Next, the change of the optimal results as the probability of contingencies increases or decreases is evaluated. Note that in the above section, we assume that the maximum probability of active reserve is 0.05. However, in practice, depending on the penetration level of the RESs in the power system, this probability may be higher. Figure 11 shows the VPP’s optimal reserve capacity if the reserve activation probabilities in scenario p 1   are multiplied by two, four, and six times, corresponding to the maximum value of 0.1, 0.2, and 0.3. It can be seen that, as the reserve activation probability increases, the number of hours that the VPP can provide the reserve service decreases. It seems that the VPP expects to profit from the provision of reserve control rather than from the actual reserve energy called and generated. This can be explained because RES power output is not enough to supply the load, especially in the period from hour 17 to hour 21, so that the ESS needs to provide a part of the load. An activated reserve contract period will use most of the ESS energy so that the VPP must purchase electricity from the main grid (hour 18 in Figure 8a and Figure 9a). However, the peak-load price of 129.6 USD/MWh is higher than the total reserve capacity and reserve energy price; consequently, the operating cost increases.

4.2.2. The Impact of the RES Sizing

This section tests the VPP model with the wind farm’s maximum available power output of 20 MW. With the power curve (in p.u) given in Section 4.1, we have the forecasted wind and load capacity shown in Figure 12. It is easy to see that the wind capacity is not enough to supply the load most of the time. Therefore, ESS needs to increase the purchase of electricity with the off-peak price to store and provide to the local load during the peak-load period instead of focusing on reserve service. As a result, the reserve capacity and the number of hours of reserve service decreases, and the value of the reserve activation probability each hour has little effect on the optimal results (Figure 13). Note that we are only interested in the VPP’s ability to provide reserve service when the RES power output is even less than the local load in this section. If the RES power output during most hours of the day is higher than the load, deciding whether to enter the BC market or not becomes much simpler.

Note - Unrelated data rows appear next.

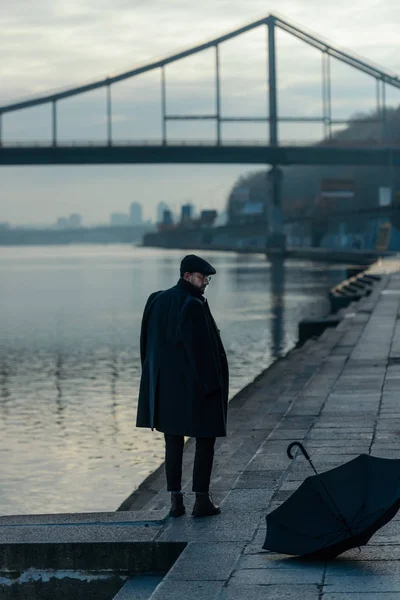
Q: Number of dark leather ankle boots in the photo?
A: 2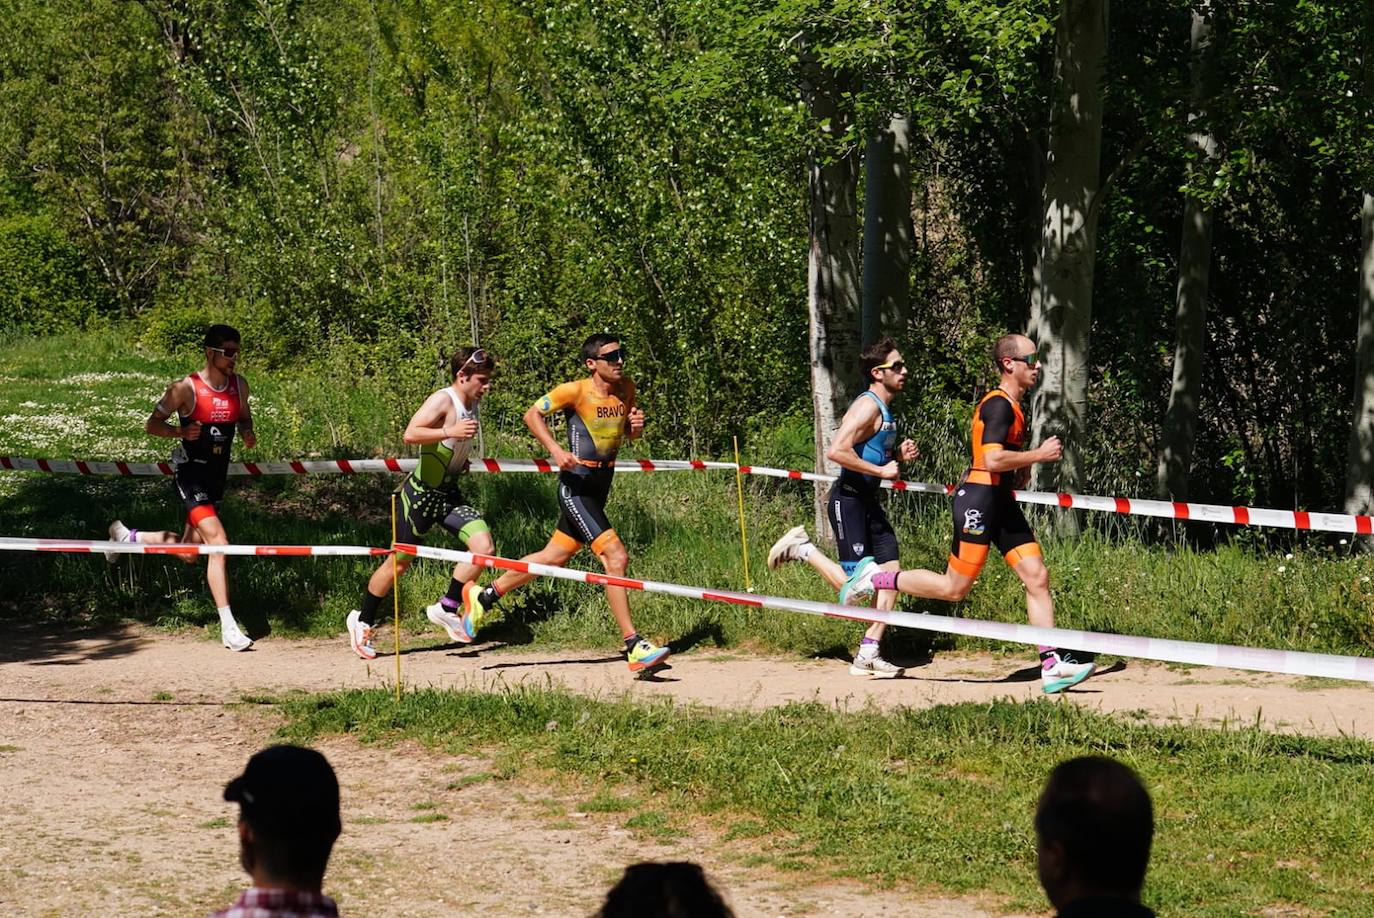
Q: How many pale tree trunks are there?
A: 5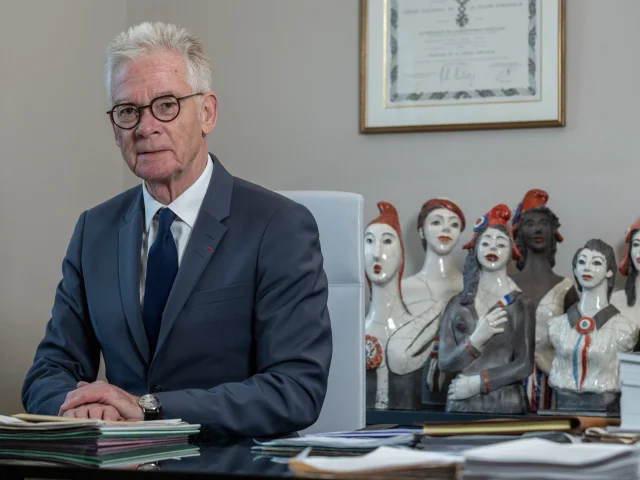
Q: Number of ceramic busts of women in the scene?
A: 6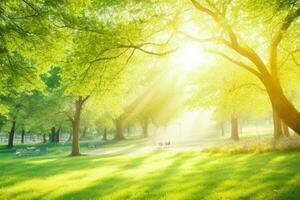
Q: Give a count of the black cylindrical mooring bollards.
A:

4.2.3. The Impact of the ESS Sizing

In this section, we consider the effect of the ESS sizing on the VPP’s optimal reserve capacity. Figure 14 and Figure 15 show the optimal reserve contract of the VPP for three scenarios of reserve activation probability and several ESS sizing. It can be seen that when the rated capacity of the ESS is 20 MWh, and the rated power varies from 10 MW to 30 MW, the obtained results show that the rated power of the ESS does not affect the optimal reserve sizing much. Meanwhile, when the ESS rated power is 10 MW and the rated capacity increases from 10 MW to 40 MW, the optimal reserve capacity also increases for all three scenarios of the reserve probability. However, while the scenario p 1 still maintains three contract periods, the number of provisioning periods in scenarios p 2 and p 3 decreases, and the reserve capacity in each period increase significantly. It can be explained that in scenario p 1 , most of hours with a high probability of reserve activation also have a relatively high RES power output. By contrast, in scenarios p 2 and p 3 , there are some hours of high RES power output but low probability of reserve activation, so that the high rated capacity of ESS will help VPP to accumulate energy to provide higher reserve capacity during high-probability hours.

5. Conclusions

This paper considers and analyzes the VPP’s optimal scheduling problem in the BC and energy markets. The main purpose is determining the VPP optimal reserve sizing and the possible operating scenarios of the VPP in the DA and ID markets. This task is challenging because the VPP operators do not know whether their reserve service will be called; hence, the profit from provisioning reserve service is uncertain. To solve this problem, we build a two-stage chance-constrained model considering the probability of reserve activation. The uncertainty in the load and the RES maximum power output is also taken into account. The influence of reserve activation probability, RES capacity, and ESS sizing on optimal reserve capacity is studied and analyzed.
The results show that paying attention to the hourly reserve probability will help schedule the operation of the VPP to provide redundancy at times of high reserve activation probability. The results also show that the reserve provisioning duration decreases if the reserve probability increases with the given input parameters. From that, it can be seen that the VPP expects to make a profit from reserve capacity provision than from the actual reserve energy generated. Furthermore, ESS plays a significant role in providing reserve, helping the VPP provide reserve even in the shortage of power output.
The proposed approach can be applied to any VPP models with different types of RES or controllable loads. Moreover, the model can be readily adapted to study the influence of other factors, such as the reserve activation price. There are some limitations to the proposed model. For example, the demand response, which can be treated as a reserve in the peak-load periods, was not accounted for. These topics are left for future work.

Author Contributions

N.N.H. conceived the methodology, developed the theory, and performed the computations; H.N.D. wrote and edited this article. The results were discussed by all authors, and the final manuscript was written with contributions from all authors. All authors have read and agreed to the published version of the manuscript.

Funding

This research was funded by Hanoi University of Science and Technology (HUST) under grant number T2020-TT-001.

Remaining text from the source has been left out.